I’d go stark raving mad.

Paperwork done, she returns to her ward to find the one nurse and Dr. Frame taking in a new patient. One glance tells her this will be another one for graves registration.

The nurse, a kindly older white woman from Arkansas, says, “We’ve got this, honey lamb, go find yourself a cup of coffee.”

“And bring one back for me,” the doctor mutters. “Two sugars.”

Frangie does not hesitate. There is one lesson the army teaches that it wishes it wasn’t teaching: never volunteer. If the doctor and the nurse want her to take a break, then she will sure take a break.

The beach is miles long, arcing toward the northeast and the town, and away to the south there is a long, low, stubby spit of land that Frangie vaguely believes marks a sort of rough boundary between the American sector and the Canadian and British areas.

The entire beach is like an upset ant mound, with soldiers, jeeps, half-tracks, trucks, cannon, tanks, impromptu fuel dumps where fifty-five-gallon drums are piled, and DUKWs (inevitably called Ducks) driving straight up out of the water onto the land.

“Wish I’d come ashore in one of those,” Frangie mutters.

Daddy D, a nice man, a family man, his face split open like a melon struck with a hammer. That image joins others, many others. They’re piling up in her brain, those images: a foot blown off by a mine; a gut wound oozing bile; a compression injury from a man crushed between two trucks; a man ripped in half a dozen places by wood splinters from a crate hit by a mortar round; a self-administered morphine overdose; broken eardrums; one self-inflicted gunshot wound where a soldier shot off his little toe for a ticket home. And even now, even with all that is here before her, the memory of that poor, doomed white officer all the way back at Kasserine.

All of that on top of the German typhus cases and gangrene and shrapnel injuries she had treated while being briefly held by the enemy. And all the mess that followed the battle in the Tunisian desert. And the usual maladies of garrison life: syphilis, gonorrhea, injuries related to drinking and fighting.

Her head is already stuffed to overflowing with blood, brains, marrow, and human shit. Tears and screams.

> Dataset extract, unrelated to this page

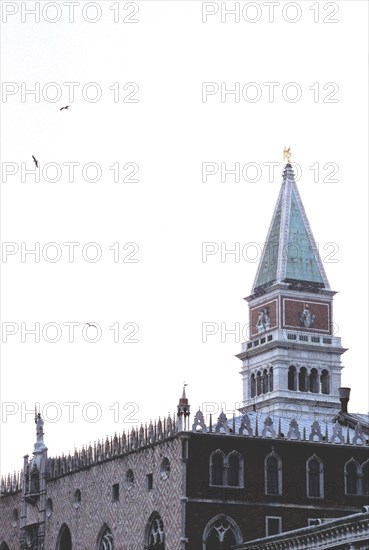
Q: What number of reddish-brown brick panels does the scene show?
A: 2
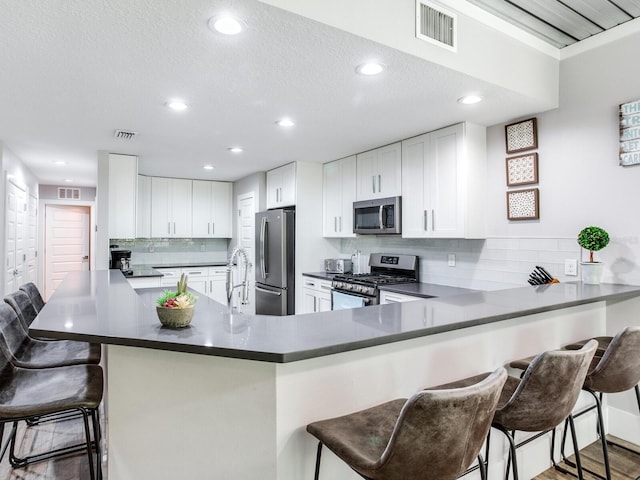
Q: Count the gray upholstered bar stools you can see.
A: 7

And the dead, of course. The dead.

Frangie shields her eyes from the sun and sees for really the first time the vastness of the fleet. There are ships as far as the eye can see. Away north a destroyer is methodically firing. Away to the south there’s an air raid, Heinkels and Junkers strafing and bombing. The explosions sound tiny and weak from here, but Frangie knows better, having been beneath similar air raids herself, and having had to cope with their effects. Above the fleet is a flight of two RAF Spitfires racing in from Malta eager to pick off the German bombers.

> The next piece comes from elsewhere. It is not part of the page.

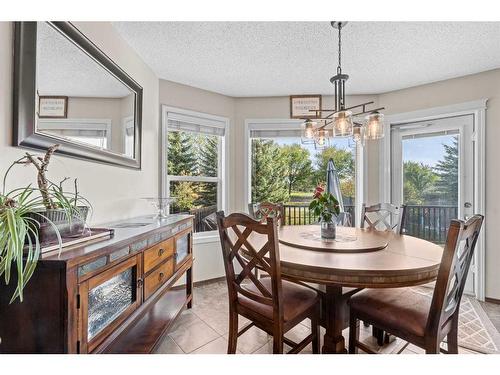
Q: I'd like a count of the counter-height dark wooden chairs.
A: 4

Frangie finds the mess tent and holds out her tin mess kit, which is then loaded with hot food—chicken-fried steak, green beans the color of her own uniform and even less fresh, mashed potatoes, a biscuit, and a lump of something gooey and red that is presumably cherry cobbler. She carries her food across the beach to a patch of sand partially shaded by a palm tree that leans precariously, having been knocked over by naval fire.

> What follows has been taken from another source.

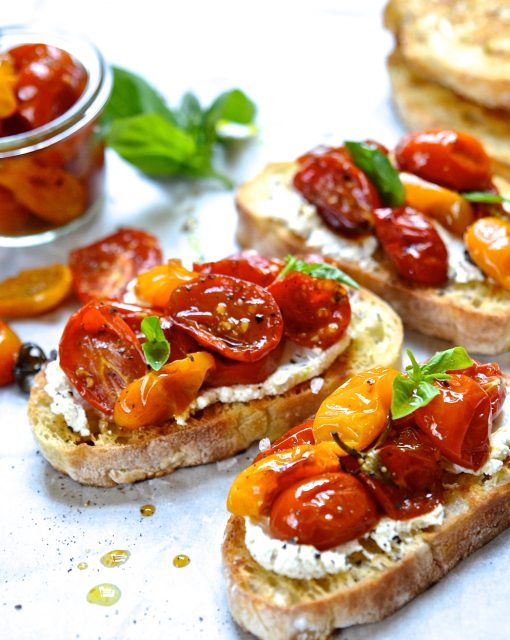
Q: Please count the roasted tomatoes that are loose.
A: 3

Until the moment the first bite reaches her lips she’s had no idea she was so hungry. Now she shovels the food into her mouth, moaning with pleasure and washing it down with warm, brackish water from her canteen.

She pulls paper and pen from her pocket and sets her pictures upright in the sand, like a small art gallery.

Dear Mom and Dad and you too, Obal,

She feels bad, as she always does, not addressing her big brother, Harder, as well. Harder has been exiled from the family for his membership in a youth group aligned with godless Communists. She hasn’t seen him in a long time since he’s living now in Chicago.

Well, I guess it’s all in the news now, so I suppose the censors will let me tell you that I am in Sicily. It’s all pretty exciting, I can tell you. There are air raids and such, but of course I am not in any danger but quite safe.

That last is a lie repeated in probably 90 percent of GI letters home. No one wants their loved ones to worry. Or maybe no one wants to admit even to themselves that they’re in real danger. But if it gives her mother a bit of relief, Frangie doesn’t mind the little white lie.